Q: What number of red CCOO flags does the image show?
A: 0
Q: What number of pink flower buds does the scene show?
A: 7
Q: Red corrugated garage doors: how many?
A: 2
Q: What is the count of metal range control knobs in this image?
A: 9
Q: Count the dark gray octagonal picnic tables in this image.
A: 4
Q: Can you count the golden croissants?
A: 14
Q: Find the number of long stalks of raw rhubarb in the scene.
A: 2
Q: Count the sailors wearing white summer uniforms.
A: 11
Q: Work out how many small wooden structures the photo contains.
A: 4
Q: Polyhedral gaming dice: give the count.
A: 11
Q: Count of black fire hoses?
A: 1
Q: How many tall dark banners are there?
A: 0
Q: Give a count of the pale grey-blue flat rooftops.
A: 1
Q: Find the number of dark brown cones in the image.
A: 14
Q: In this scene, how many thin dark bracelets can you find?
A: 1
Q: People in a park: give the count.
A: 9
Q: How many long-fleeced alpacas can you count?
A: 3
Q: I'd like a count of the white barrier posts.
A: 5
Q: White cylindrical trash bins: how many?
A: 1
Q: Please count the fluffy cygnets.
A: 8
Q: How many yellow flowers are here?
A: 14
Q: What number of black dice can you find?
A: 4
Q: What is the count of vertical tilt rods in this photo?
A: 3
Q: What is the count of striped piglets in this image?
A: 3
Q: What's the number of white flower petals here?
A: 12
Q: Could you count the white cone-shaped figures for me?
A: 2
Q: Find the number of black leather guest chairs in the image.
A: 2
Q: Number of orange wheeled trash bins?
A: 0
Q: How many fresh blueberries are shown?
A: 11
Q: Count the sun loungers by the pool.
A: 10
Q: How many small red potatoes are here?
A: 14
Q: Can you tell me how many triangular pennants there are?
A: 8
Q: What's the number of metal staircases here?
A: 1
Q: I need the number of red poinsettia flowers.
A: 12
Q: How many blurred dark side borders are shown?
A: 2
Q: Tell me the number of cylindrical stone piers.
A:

★ ★ ★ ★ ★

*What needs to be done*
Could you filter the material above and copy each line that holds the word "scene"?

*Written response*
Q: What number of pink flower buds does the scene show?
Q: Find the number of long stalks of raw rhubarb in the scene.
Q: In this scene, how many thin dark bracelets can you find?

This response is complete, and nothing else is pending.